Schlake v. Schlake
294 Neb. 755
| Neb. | 2016Background
- Marcia and Gene Schlake owned residential property as joint tenants; their 1998 divorce decree kept title as joint tenants and prohibited sale without both parties' written agreement, allocating payment responsibilities to Gene.
- In 2002 Marcia conveyed a remainder interest in her half to her adult children but retained a life estate in that half; Marcia and her children later (collectively “Marcia”) filed a partition action in 2014 seeking sale.
- Gene, initially pro se, opposed partition and asserted he lived in the residence and the divorce decree restricted sale; he did not present evidence at the summary judgment hearing and did not timely appeal the summary judgment order.
- On May 20, 2014, the district court granted summary judgment in Marcia’s favor as to ownership and that partition should be made; a referee later recommended sale because the property could not be partitioned in kind.
- Gene moved to vacate the summary judgment; the court denied that motion on November 13, 2014; Gene appealed but the Court of Appeals dismissed that appeal for lack of a final order.
- On March 16, 2015, the district court adopted the referee’s report and ordered a public sale; Gene again appealed and the Nebraska Supreme Court moved the case to its docket to consider jurisdiction and appealability.
Issues
| Issue | Plaintiff's Argument | Defendant's Argument | Held |
|---|---|---|---|
| Appealability of March 16, 2015 order adopting referee report and ordering sale | Marcia: the order is a proper intermediate step in partition and should proceed | Gene: the order is appealable and the sale violates the divorce decree and his rights | Court: order is interlocutory and not final; dismiss appeal |
| Appealability of May 20, 2014 summary judgment as to title/partition | Marcia: summary judgment resolved title and partition; no timely appeal | Gene: summary judgment should be vacated; equitable defenses (waiver) apply | Court: issues of title and partition were litigated together; parties waived early appeal; order not reviewable until partition complete |
| Appealability of order denying motion to vacate summary judgment | Gene: denial of vacatur is erroneous | Marcia: denial proper; procedural default | Court: prior Court of Appeals dismissal addressed this; not revisited here; no jurisdiction to review |
| Whether this partition qualifies as a special proceeding making intermediate orders final | Gene: analogies to probate special proceedings (In re Estate of McKillip) | Marcia: this is a district-court civil partition under chapter 25, not probate | Court: this is a district civil partition; McKillip (probate) is distinguishable; intermediate orders are not final |
Key Cases Cited
- Vrana v. Vrana, 85 Neb. 128, 122 N.W. 678 (1909) (order adopting referee report and directing sale in partition is not final)
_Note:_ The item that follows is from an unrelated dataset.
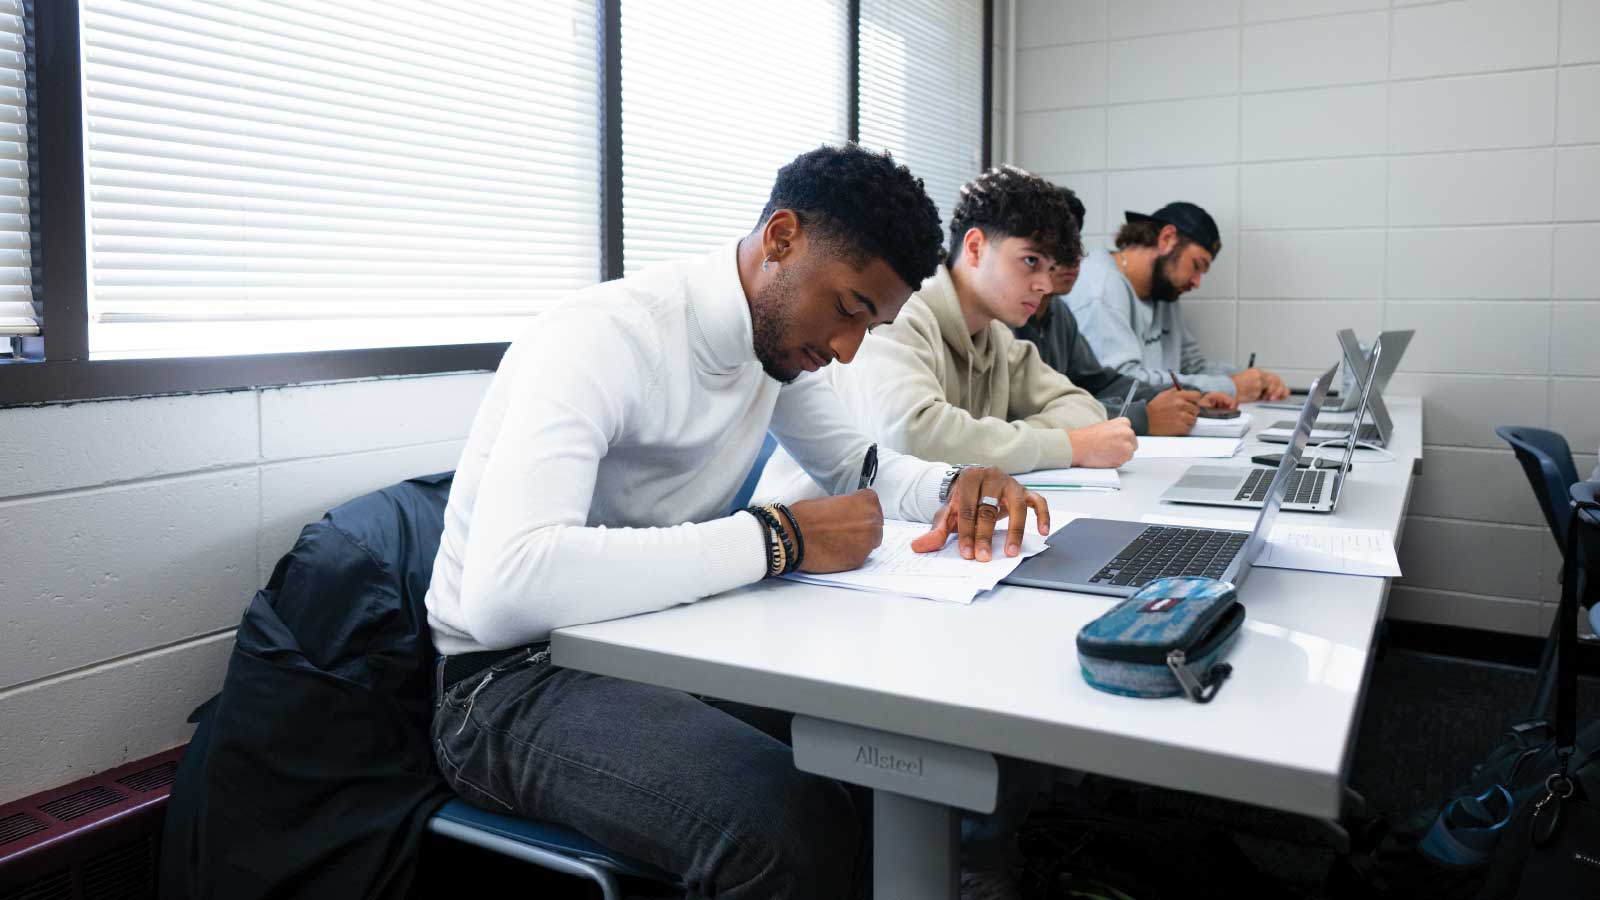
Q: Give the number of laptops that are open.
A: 4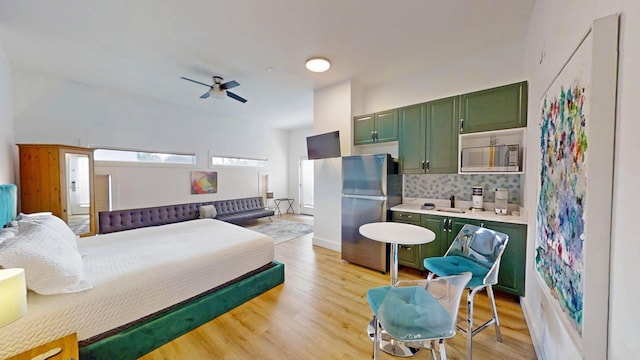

- Sewall v. Whiton, 85 Neb. 478, 123 N.W. 1042 (1909) (adopting Vrana: interlocutory nature of referee-adoption orders in partition)
- Peterson v. Damoude, 95 Neb. 469, 145 N.W. 847 (1914) (framework for appealability in partition actions: three classes of cases)
- Trowbridge v. Donner, 152 Neb. 206, 40 N.W.2d 655 (1950) (partition sale and confirmation required before appealability)
- In re Estate of McKillip, 284 Neb. 367, 820 N.W.2d 868 (2012) (distinguishing probate partitions as special proceedings where referee-sale orders may be final)
Conclusion: The Nebraska Supreme Court dismissed Gene's appeal for lack of a final, appealable order because the challenged district court orders were interlocutory steps in an ongoing civil partition proceeding.